Are you sure you're using the latest version?
They're in the DRAM calculator, but it also says to there's no need to change them on Ryzen processors.


----------



## mgilbert (Sep 17, 2019)

TheLostSwede said:


> Are you sure you're using the latest version?
> They're in the DRAM calculator, but it also says to there's no need to change them on Ryzen processors.



Yes - version 1.6.2, downloaded yesterday, from this website.  The tRFC value is listed on the main page, but not the tRFC2 or tRFC4 values.  There is a calculator for determining tRFC and those two extra values on the "Additional Calculators" page, but it returns a different tRFC value than the one on the main page.  My BIOS asks for all three, and there is no "Auto" for any of the three.  I'm sure I can get away with using the more conservative values provided by the calculator on the "Additional Calculators" page.  I can't imagine it would make much difference.


----------



## Zach_01 (Sep 17, 2019)

Try both... first use the one on main page and calculate the tRFC2/4 by the... (tRFC / 1.346), and tRFC4 should be (tRFC2 / 1.625) rule.
You can try the alternative also from the main page. And you can try later the values on the "Additional Calculators" page.

Mine too gives different tRFCs between the pages (ver1.6.2).
Maybe the one on Additional Calculators is more of a standar/typical for the given MTs/s and tRFC ns, and the one from main page is in correlation with the other settings (safe/fast settings)


----------



## NoJuan999 (Sep 17, 2019)

What CPU and Motherboard/BIOS do you have ?
If you have a 3000 series CPU, you might need to wait for a BIOS update that improves Memory OC performance/Compatibility.

I used the DRAM Calculator when I had a Ryzen 5 2600 (OC'd to 4GHz) on an Asus ROG Strix B450-F and it worked great.
BUT, I tried it for my current 3700x (with the same RAM) and I can't OC any better than the DOCP (XMP) profile besides lowering some of the Primary timings.
I'm 99.9% sure it is a BIOS issue. so hopefully at some point I will be able to get my RAM back to 3400 MHz with tighter timings like I did with my 2600.


----------



## mgilbert (Sep 17, 2019)

Zach_01 said:


> Try both... first use the one on main page and calculate the tRFC2/4 by the... (tRFC / 1.346), and tRFC4 should be (tRFC2 / 1.625) rule.
> You can try the alternative also from the main page. And you can try later the values on the "Additional Calculators" page.
> 
> Mine too gives different tRFCs between the pages (ver1.6.2).
> Maybe the one on Additional Calculators is more of a standar/typical for the given MTs/s and tRFC ns, and the one from main page is in correlation with the other settings (safe/fast settings)

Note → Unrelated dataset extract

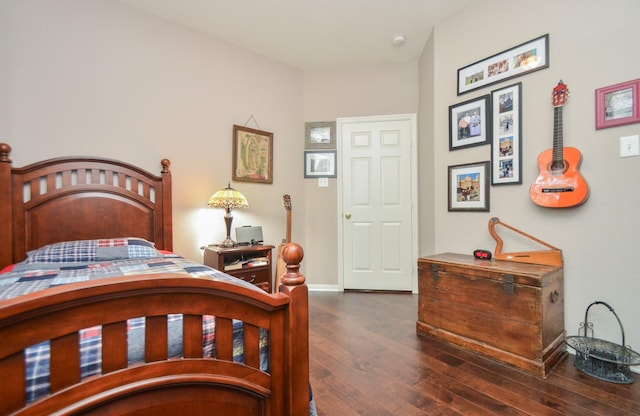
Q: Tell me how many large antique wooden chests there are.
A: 1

That sounds like a good plan.  Thanks...



NoJuan999 said:


> What CPU and Motherboard/BIOS do you have ?
> If you have a 3000 series CPU, you might need to wait for a BIOS update that improve Memory OC performance/Compatibility.
> 
> I used the DRAM Calculator when I had a Ryzen 5 2600 (OC'd to 4GHz) on an Asus ROG Strix B450-F and it worked great.
> ...



Well, I'm still on an ASRock x370 board with a Ryzen 1700 processor.  I'm going to upgrade, but I just can't afford it right now.


----------